Page 38 of Kept in the Dark
“So…” her eyes narrow, but they dance in amusement. “You saw me sitting there, and you thought I’d save you from the big, bad security guard?”
That one nearly gets me. I almost smile at her joke. “You did,” I reply simply. “It was very convenient. We appeared to be lovers meeting. I believe this ruse is why he left me alone.”
Her demeanor shifts, eyes dropping to her lap and her spine straightening. “The ruse. Right. Okay, your turn.”
I am left scowling, with a curious sense of loss. Did I ruin that moment? What did I say?
We trade a few more moves without casualties, and I put her queen into retreat to regain power on the board. She tries to take back some of her positioning in the middle, and I narrow my eyes at the placement of the pieces—she has made a move that makes no sense—sacrificing a knight to take a pawn?
Her smile is half self-satisfaction and half childish glee. “Earlier you said that you have some people helping you?”
I know this is not her question, but a request for clarification, so I will give her this one. “Da.My team.”
“A team. What is it you do with your team?”
She has decided, then, that she wants to know. It is not exactly disappointment that fills me, but it is close—I had hoped to keep her from this. My voice lowers. “No longer asking the simple questions, I see.”
“I had to up the stakes eventually,” she returns, the mirth slowly dissolving in her expression at the serious tone of my voice.
“We do bad things to bad people.”
Her eyes drop back to the board, but this time I can see that she is retreating from the truth instead of plotting her next move. “I think I knew that,” she confesses softly after she processes the information. “What you said could mean a lot of different things, but… I think I know.”
I nod. “I also think you know.”
She inhales sharply, letting it blow out slowly. I observe her face, looking for signs of panic or fear. Because she will not meet my eye, it is difficult to tell how she is taking this information, so I lean forward and sacrifice part of my plan in order to take her knight now. “What would you say if I told you I was at the wedding to kill someone?”
“Kyle?” she asks softly.
“Someone worse. Someone with infinitely more innocent blood on his hands.” Even more than my own, perhaps.
Her eyes finally lift to meet mine, but it is not fear that I see. It is fire. Fury and guilt. “I would say… okay.” She huffs a laugh. “Maybe even good riddance.”

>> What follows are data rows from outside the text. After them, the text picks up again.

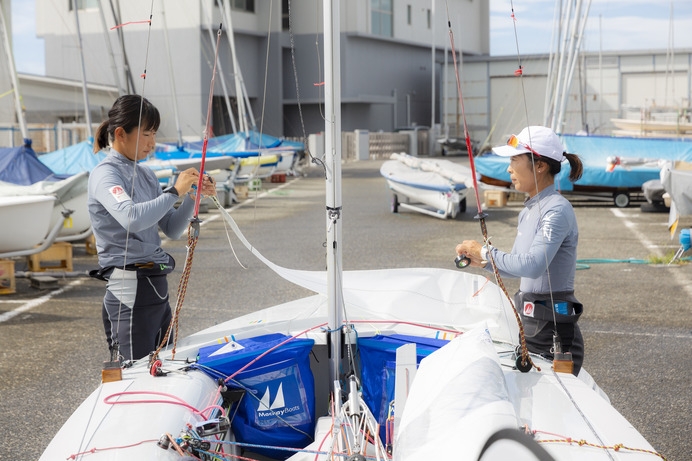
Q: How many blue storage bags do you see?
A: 2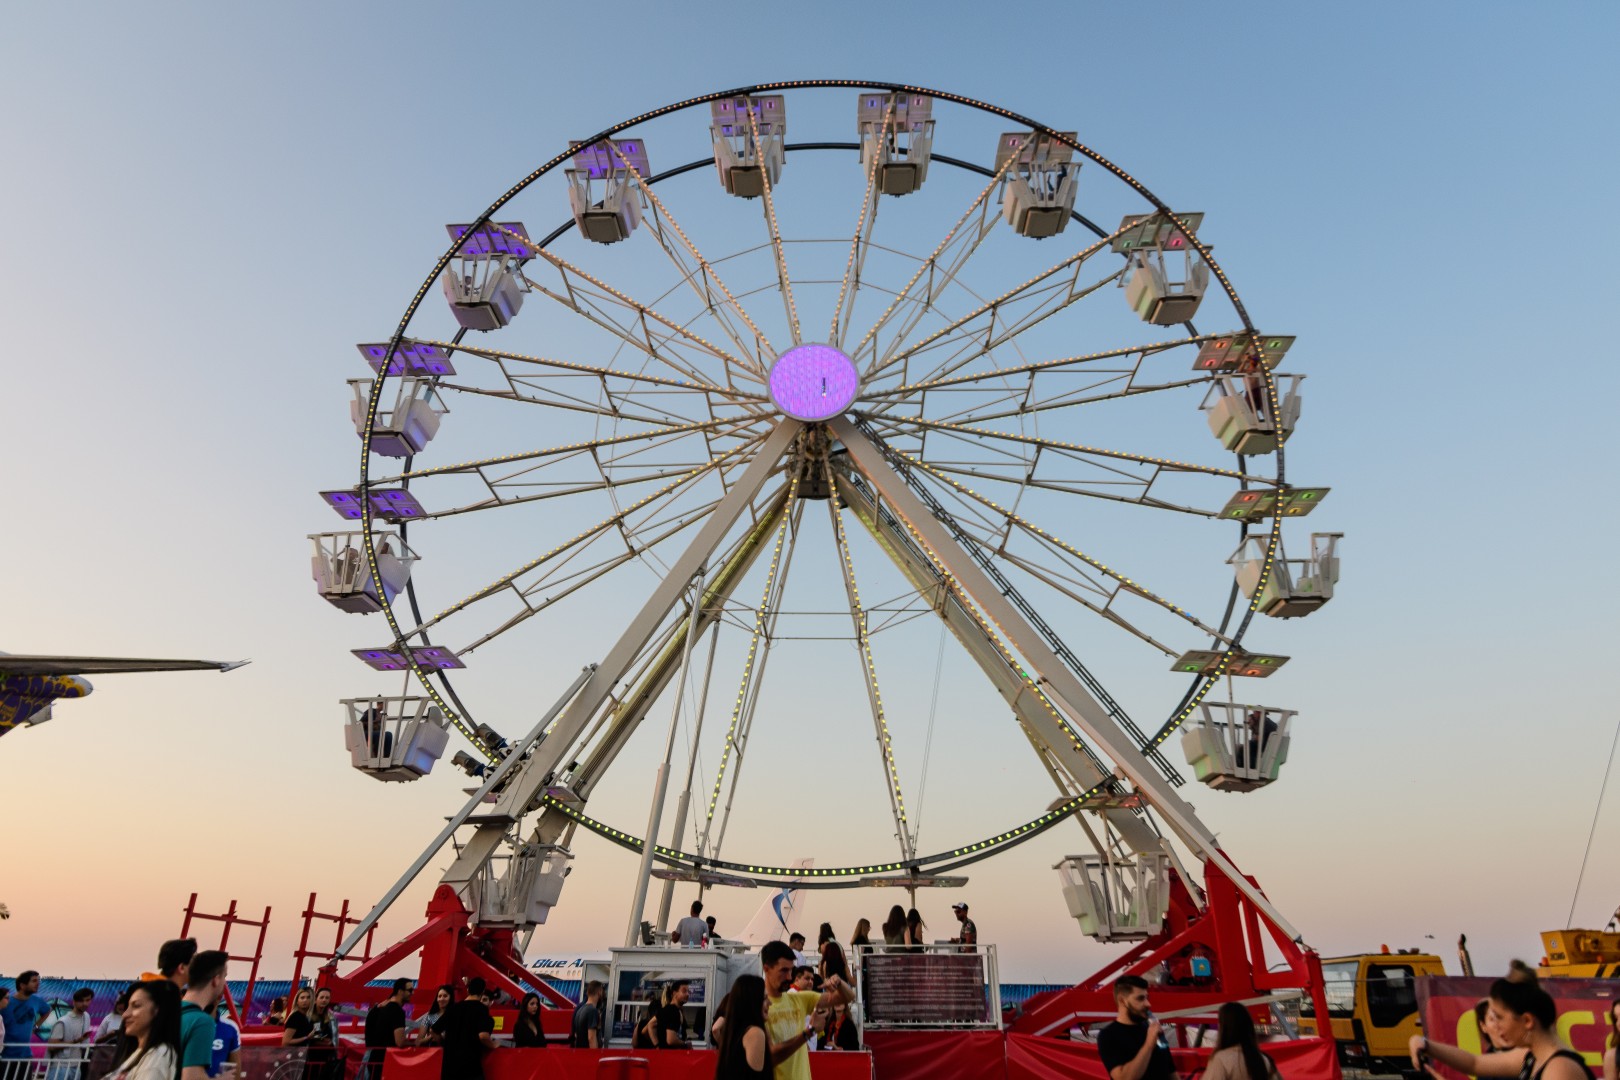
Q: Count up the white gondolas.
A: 14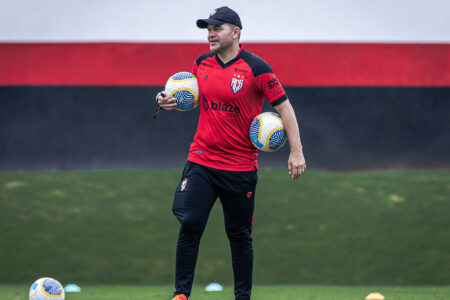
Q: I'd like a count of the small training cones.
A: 3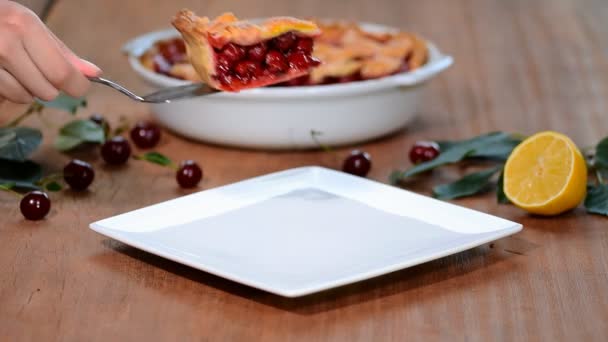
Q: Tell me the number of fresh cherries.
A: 8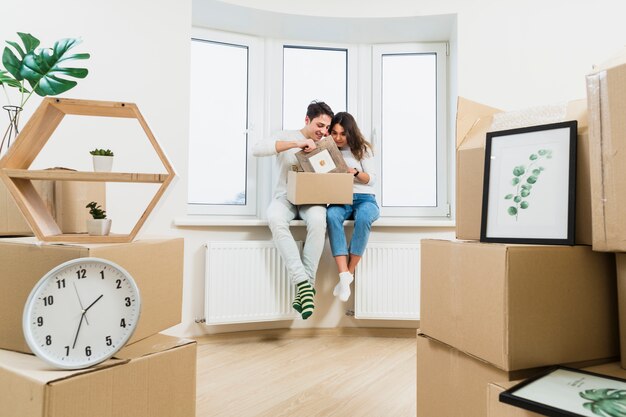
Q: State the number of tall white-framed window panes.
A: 3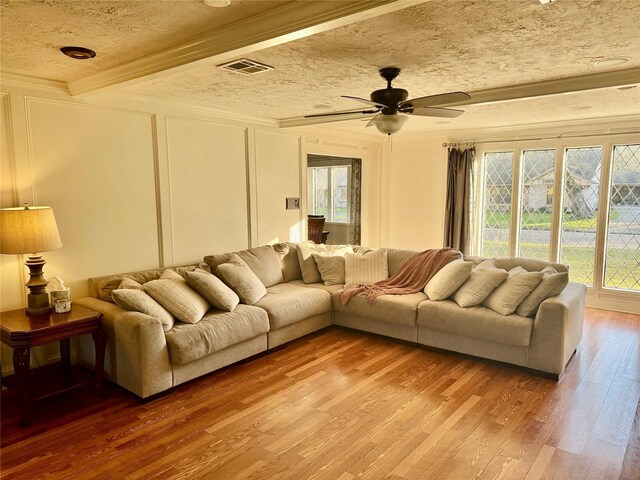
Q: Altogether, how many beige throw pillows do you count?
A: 11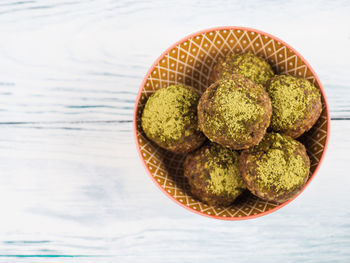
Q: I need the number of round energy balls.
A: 6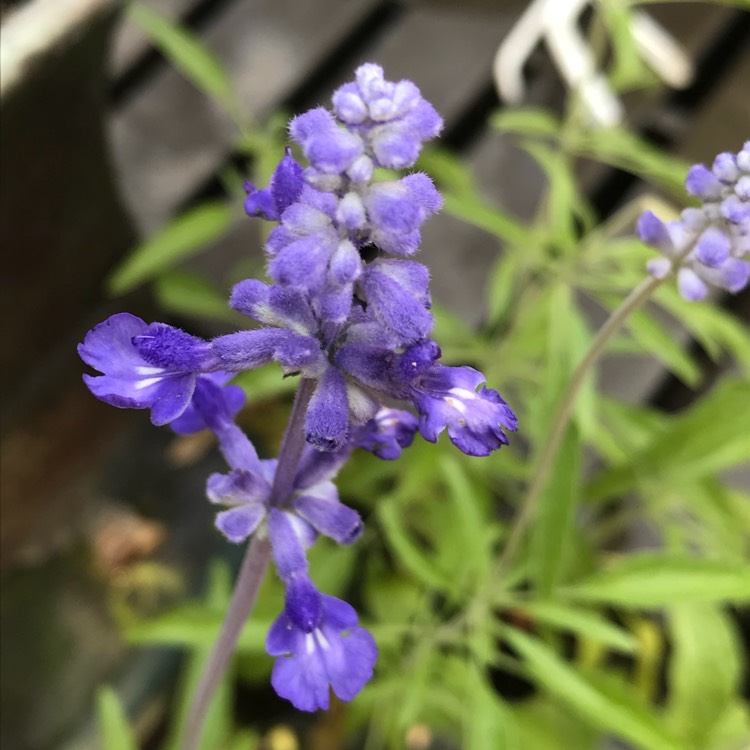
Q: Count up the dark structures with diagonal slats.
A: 1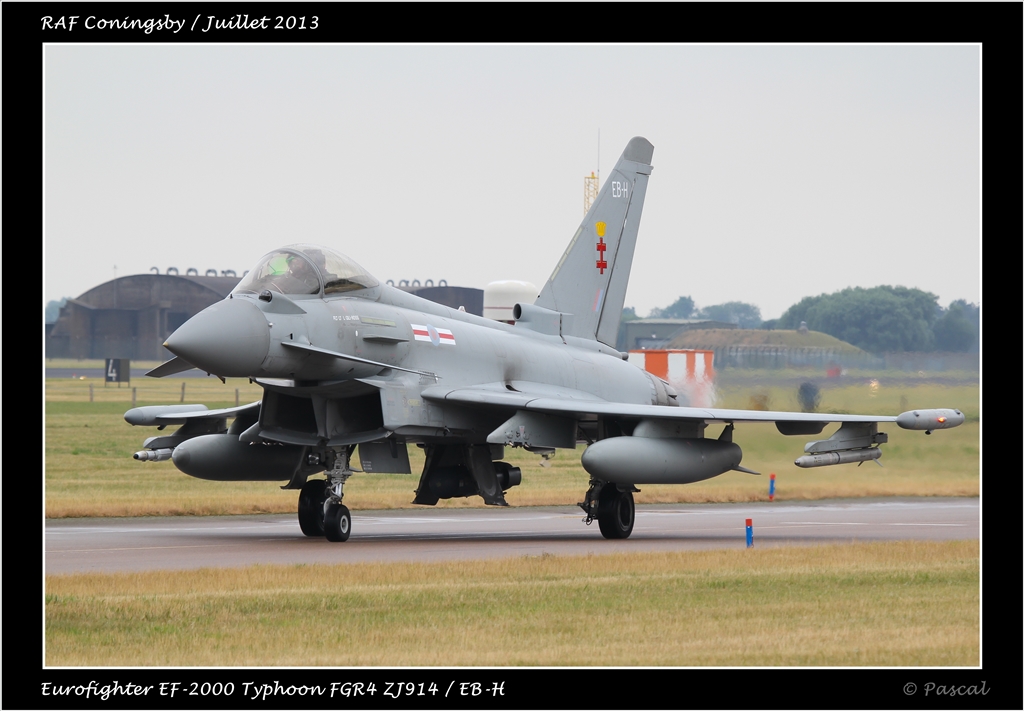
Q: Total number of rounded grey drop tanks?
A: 2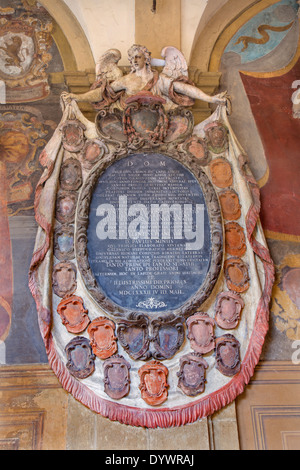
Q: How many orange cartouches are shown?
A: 7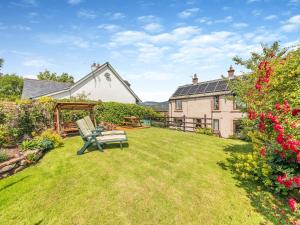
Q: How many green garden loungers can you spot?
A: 2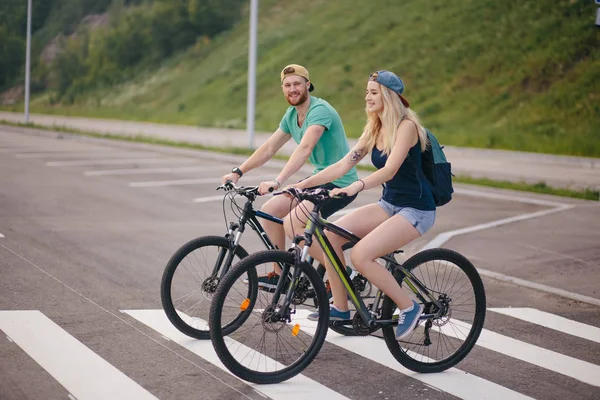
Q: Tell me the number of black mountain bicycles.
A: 2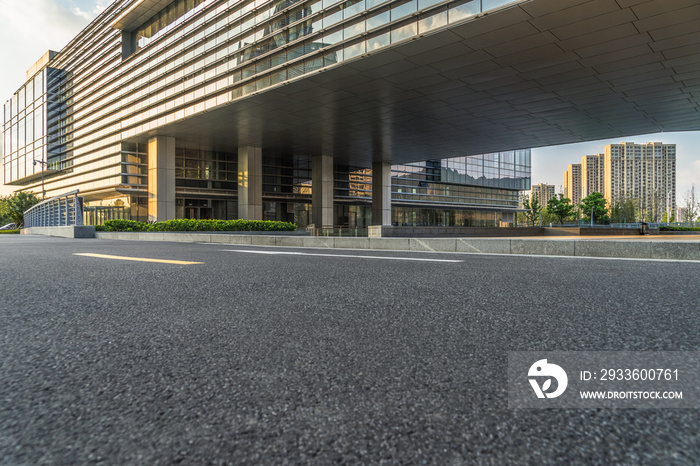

The cold intensity, the quiet fortitude, the reserved rage… it is so unexpected. And it sets off a chain of conflicting physical reactions. My body goes stiff and still, then a blast of heat pulses through me. I want to reach for her, to grab her and hold on, and I want her to fight me. I want to absorb that powerful reaction into myself and give it back even stronger.
I barely dare to breathe. “Do you think some people deserve to die, Nicole?”
“I mean…” She looks away. The intensity of the moment is perhaps a bit too overwhelming. “Yeah… but… in a decidedly more Kevorkian way than I think you mean it. Or at least I thought I did.”
“Explain.”
“Kevorkian was a doctor who believed in a patient’s right to choose their own end of life.” She blows out a long breath, fixing her stare into the middle distance. “Do I think the late-stage cancer patient, whose every breath is a fight through pain and whose body has become a cage, deserves to die? Yeah, especially if he has faith in some kind of heaven or afterlife. He deserves the release, the freedom from the pain, if that’s what he wants.”
I say nothing to this because I have nothing to add. This is… not what I was expecting. I know I did not misspeak, but she has twisted my meaning in a way that is fascinating instead of irritating.
“Do I think that the man who shows no remorse after raping and murdering his wife deserves to die? Not really. It’s almost… too easy, you know?”
“Easy?” I ask. I wish she would look at me. I want to watch her expressive eyes as she confesses these thoughts she believes are so dark.
“A quick death is… I don’t know—an easy out, somehow. He deserves to… suffer, I guess. You can’t suffer if you’re dead.”
This is not where I thought this conversation would lead. I merely wanted to understand what she would do if her problems disappeared suddenly, along with the man causing them.
Now I am very pleased that I asked.
My dick thickens, filling with need as my heart pounds out a dark call for her. Such a macabre conversation and such a grotesque response, but this unexpected bloodthirstiness in someone who seems so gentle and giving… it is like an aphrodisiac to me. Perhaps she will not shy away from what I do after all. She is like the winter-toughened women of my home country, in a soft, beautiful package.
“You cannot suffer if you are dead,” I echo.